_Description of the task_
Would you please give the entries again word for word, with no images in your copy?

_Raw data_

=-=-=

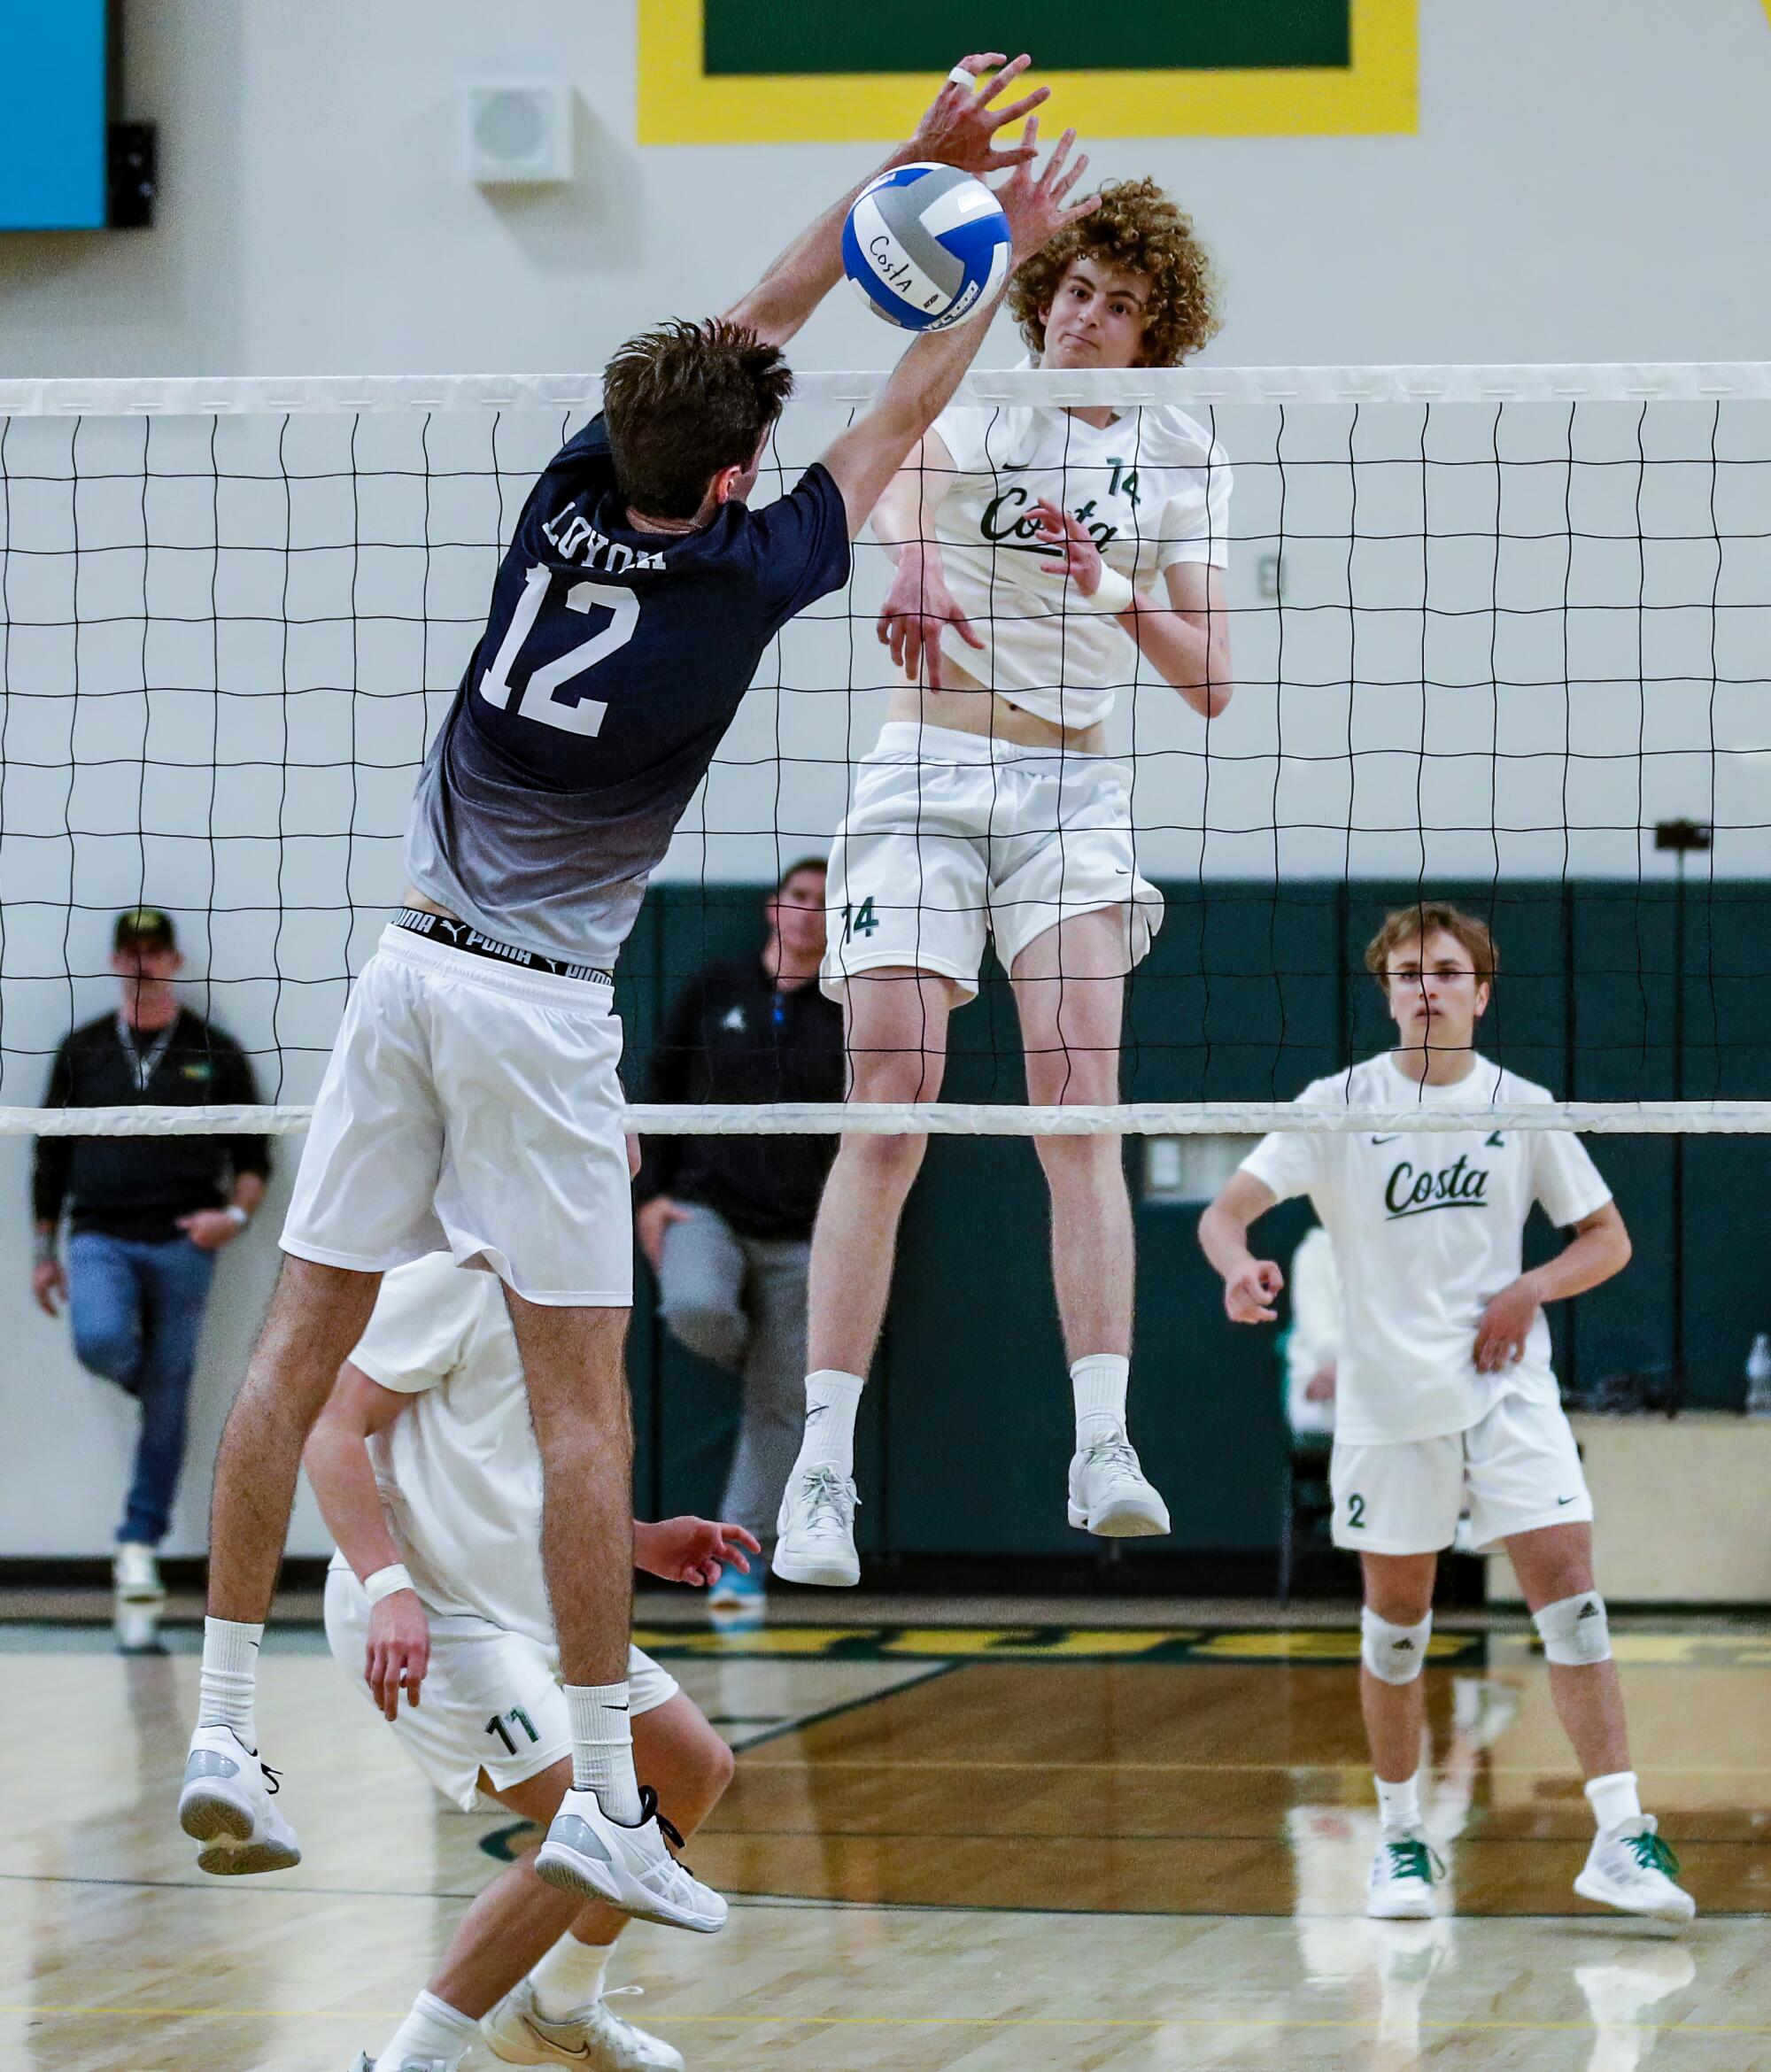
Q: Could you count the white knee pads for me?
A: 2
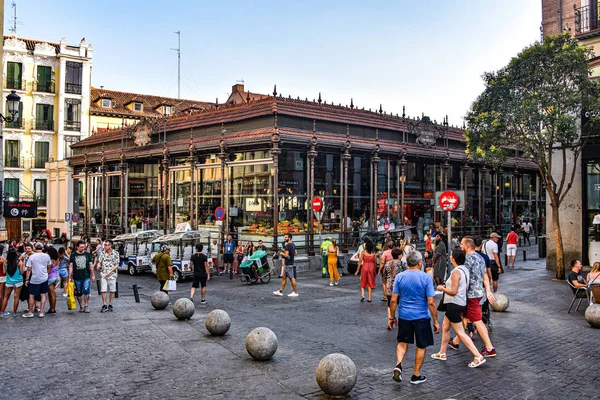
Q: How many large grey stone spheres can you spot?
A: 7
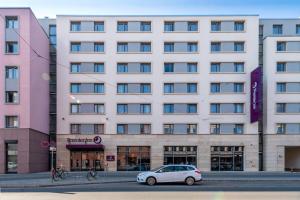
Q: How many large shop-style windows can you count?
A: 3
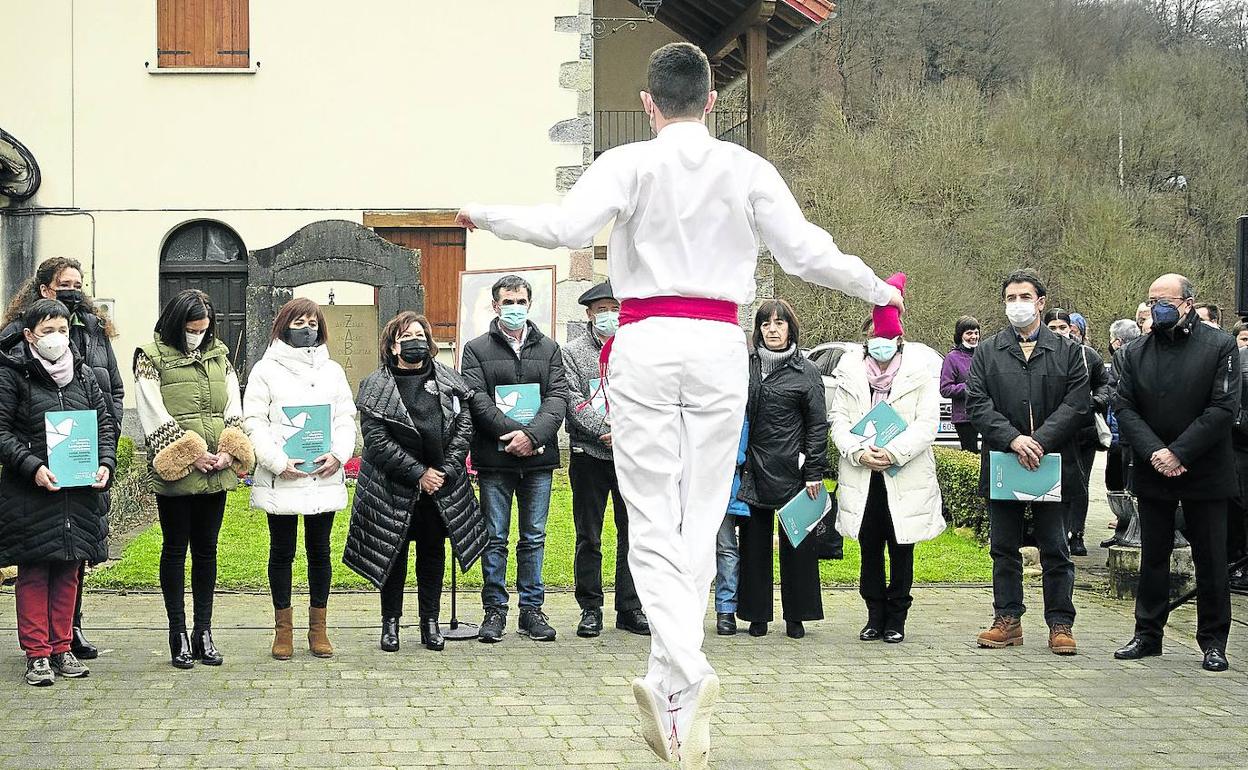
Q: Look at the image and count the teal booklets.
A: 7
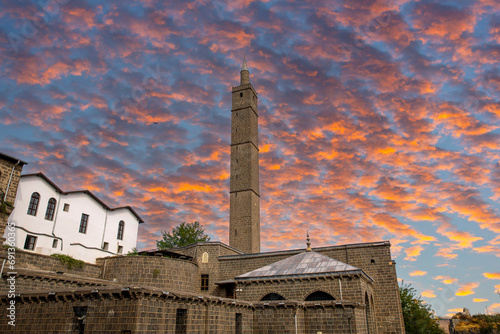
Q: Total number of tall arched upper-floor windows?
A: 3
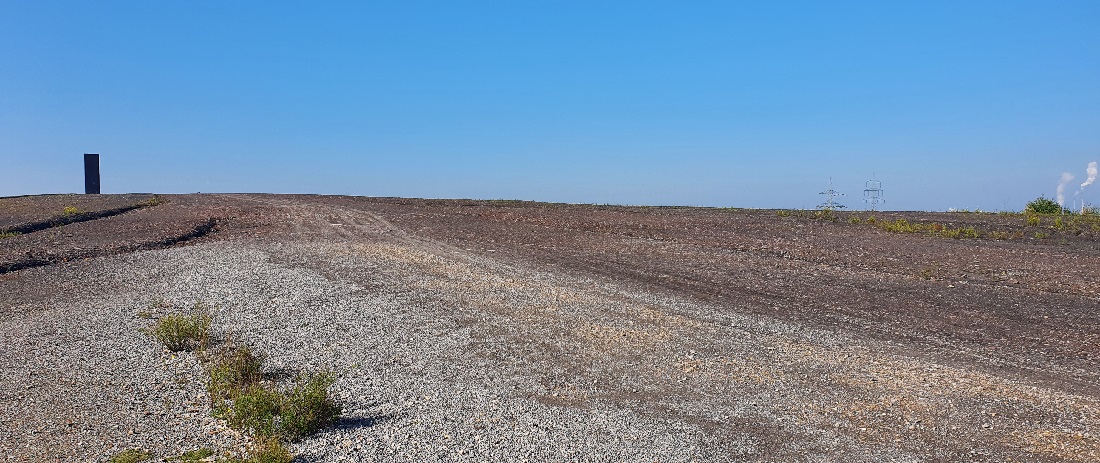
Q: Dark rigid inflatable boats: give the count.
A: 0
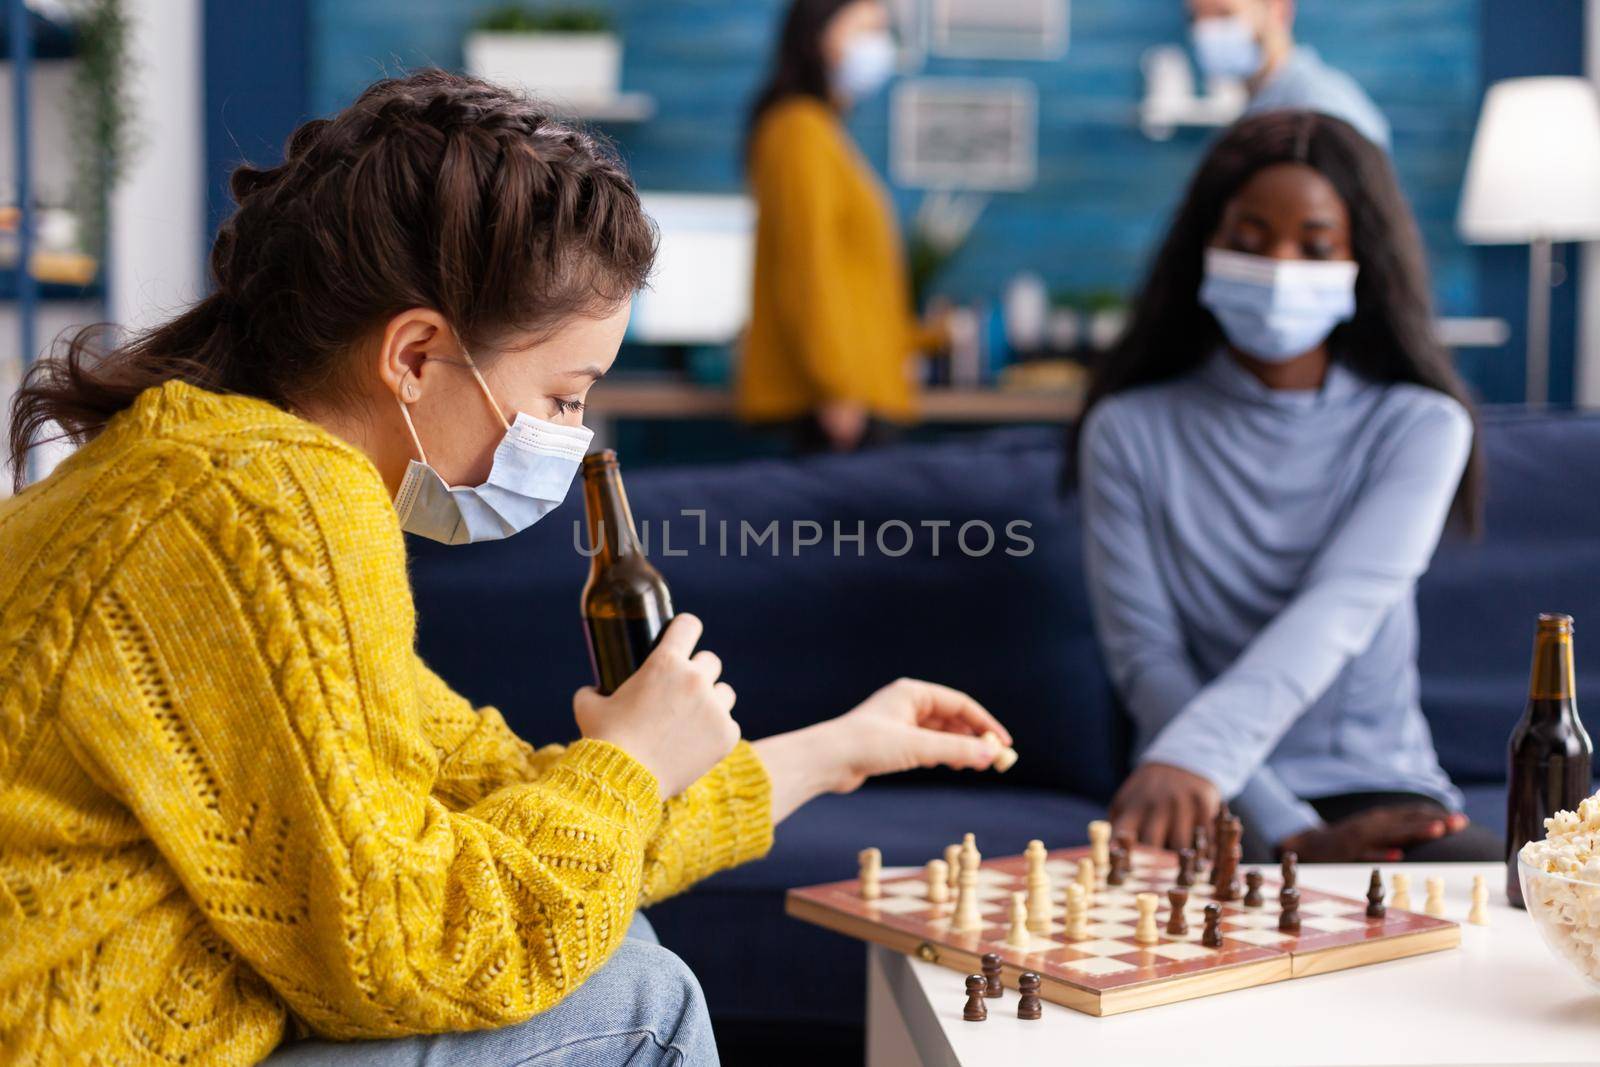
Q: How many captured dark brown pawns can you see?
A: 3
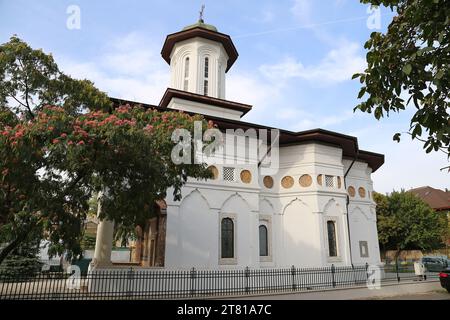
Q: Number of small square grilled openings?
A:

=-=-=

_Result of this task_
Q: Could you count the white knee pads for me?
A: 2
Q: How many large grey stone spheres can you spot?
A: 7
Q: How many large shop-style windows can you count?
A: 3
Q: Look at the image and count the teal booklets.
A: 7
Q: Total number of tall arched upper-floor windows?
A: 3
Q: Dark rigid inflatable boats: give the count.
A: 0
Q: How many captured dark brown pawns can you see?
A: 3
Q: Number of small square grilled openings?
A:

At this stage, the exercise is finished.